Our model is designed only for research purpose and aimed at knowledge-sharing and accelerating research in multimodal AI, in particularly the mutimodal agentic AI.
### Downstream Use
The model can be further finetuned for different downstream tasks, such as:
* **Image Captioning and QA:** We can further finetune this model for image captioning and QA tasks under the pipeline of multimodal LLMs. Based on our experiments, the model can achieve competitive performance yet better spatial understanding and reasoning on these tasks.
* **Video Captioning and QA:** We can further finetune this model for video captioning and QA tasks under the pipeline of multimodal LLMs. Based on our experiments, the model can achieve competitive performance yet better temporal understanding and reasoning on these tasks.
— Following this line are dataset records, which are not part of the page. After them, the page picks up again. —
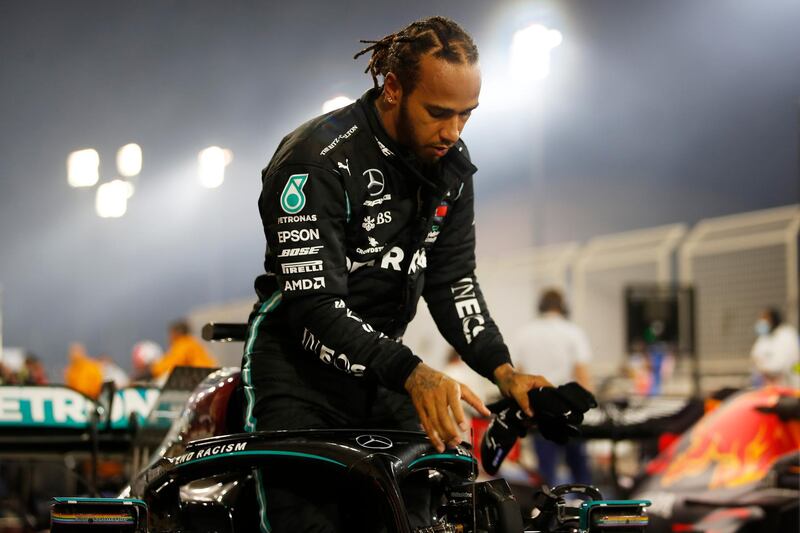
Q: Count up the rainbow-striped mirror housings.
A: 2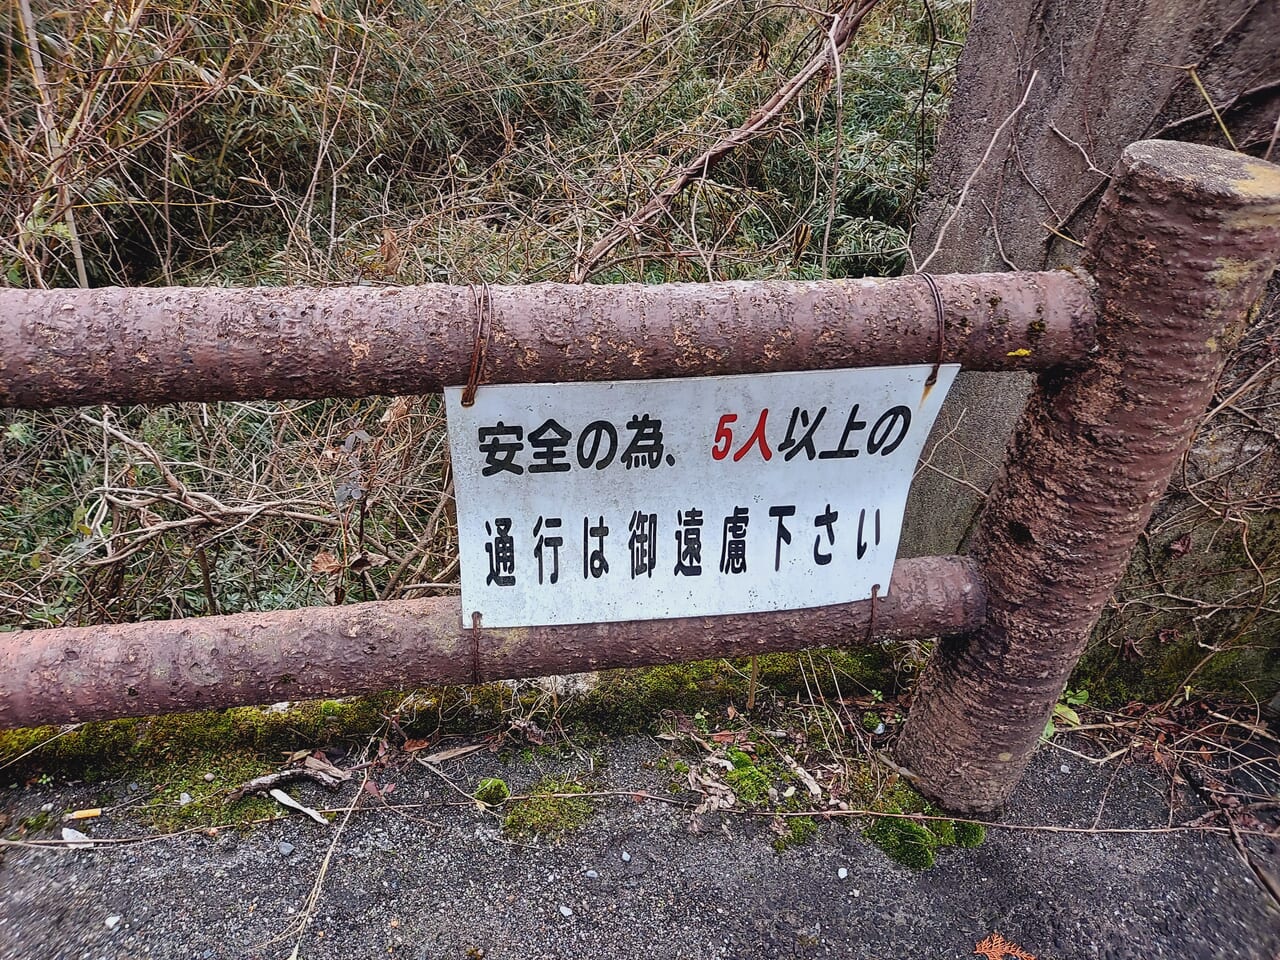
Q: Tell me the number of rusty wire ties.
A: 4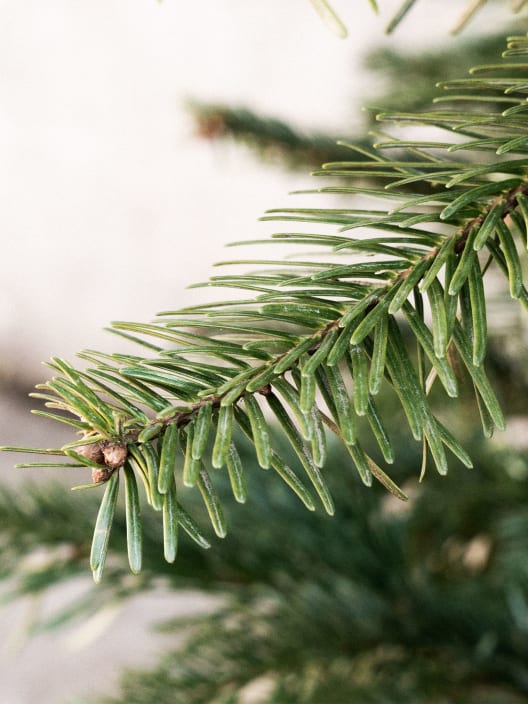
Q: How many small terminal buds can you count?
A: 3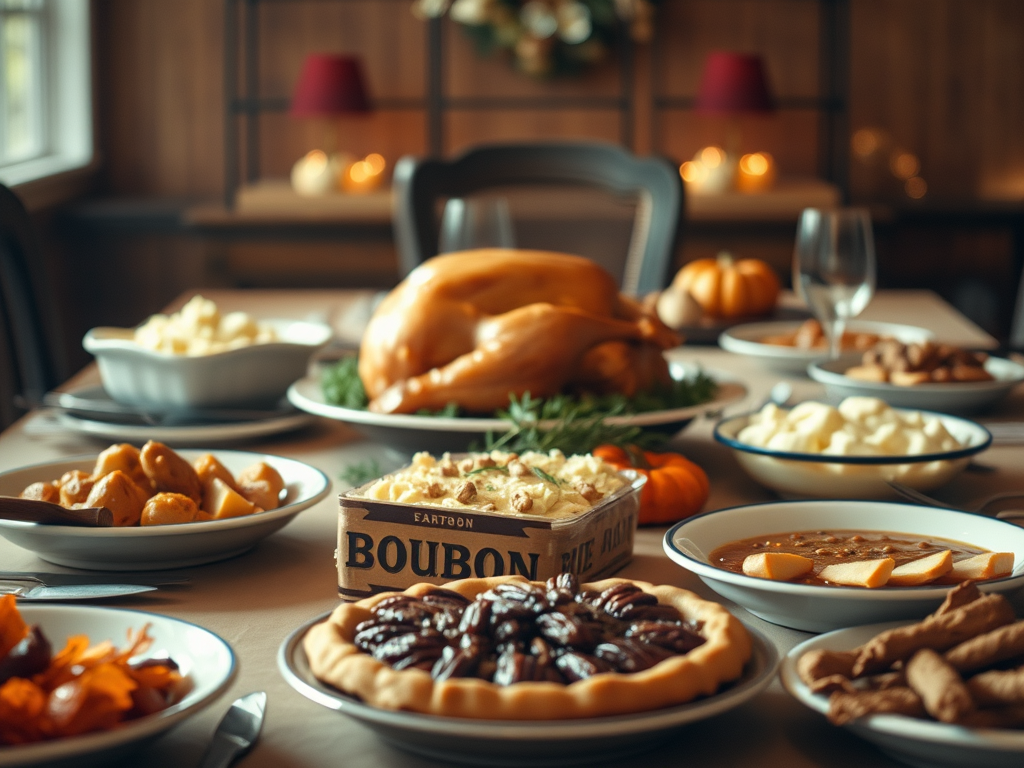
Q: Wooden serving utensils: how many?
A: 1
* **UI Navigation:** We can finetune this model for specific UI navigation tasks, such as web navigation or mobile navigation. The model can achieve superior performance on these tasks.
* **Robotics Manipulation:** Our model can be further finetuned for robotics tasks given its general agentic capabilities as a vision-language-action model. After finetuning, our model significantly outperforms the state-of-the-art models such as OpenVLA on robotics manipulation tasks.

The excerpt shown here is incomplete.